# [Aim of the exercise]
Using the listing that follows, return every line with the word "many".

# [Entries supplied]
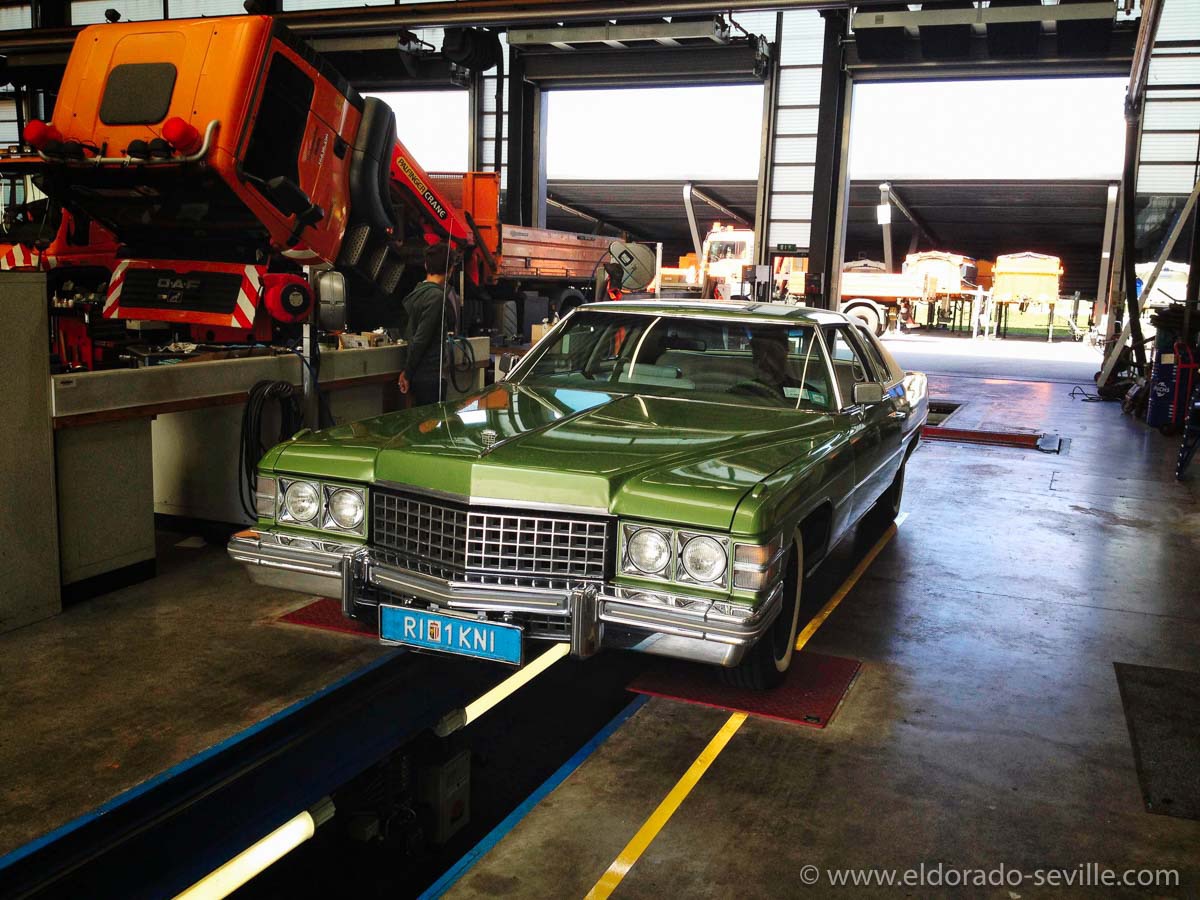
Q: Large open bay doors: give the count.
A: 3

...

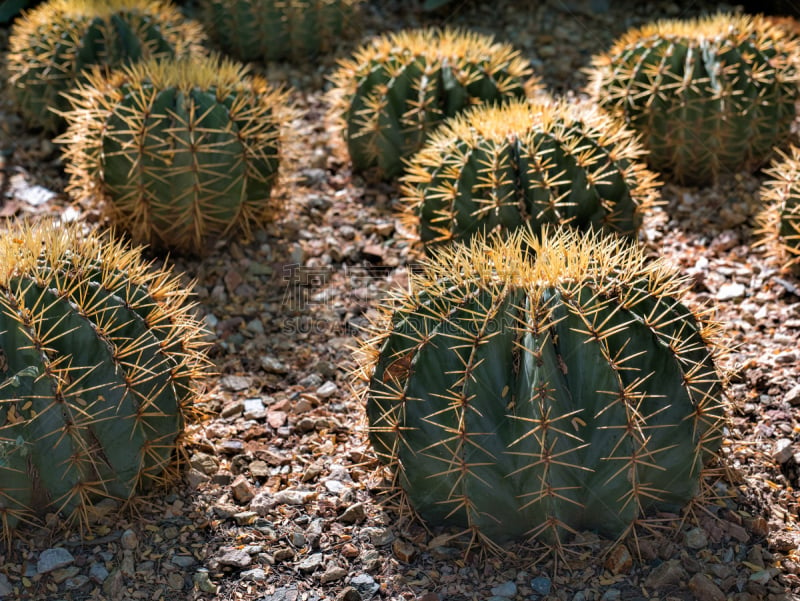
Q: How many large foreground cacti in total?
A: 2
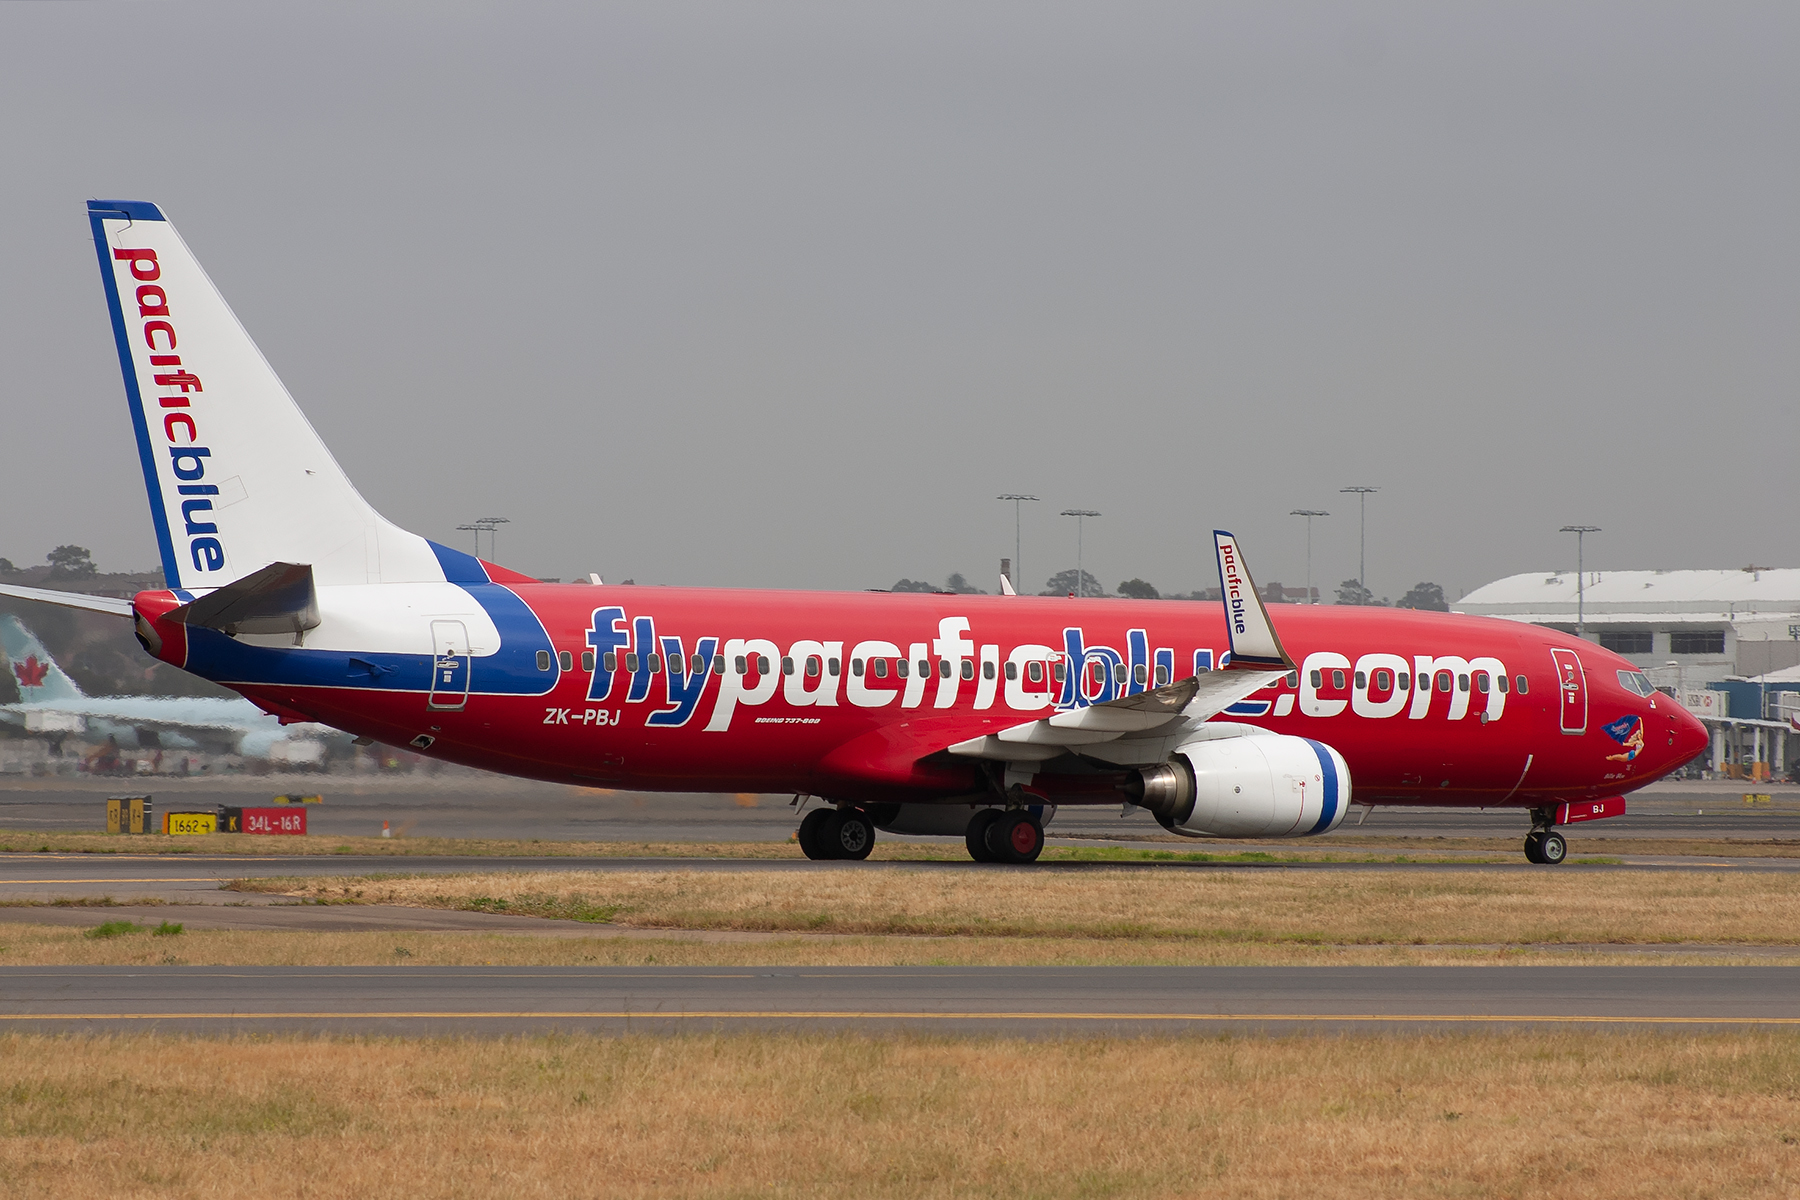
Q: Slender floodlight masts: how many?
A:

# [Exercise answer]
Q: How many large foreground cacti in total?
Q: Slender floodlight masts: how many?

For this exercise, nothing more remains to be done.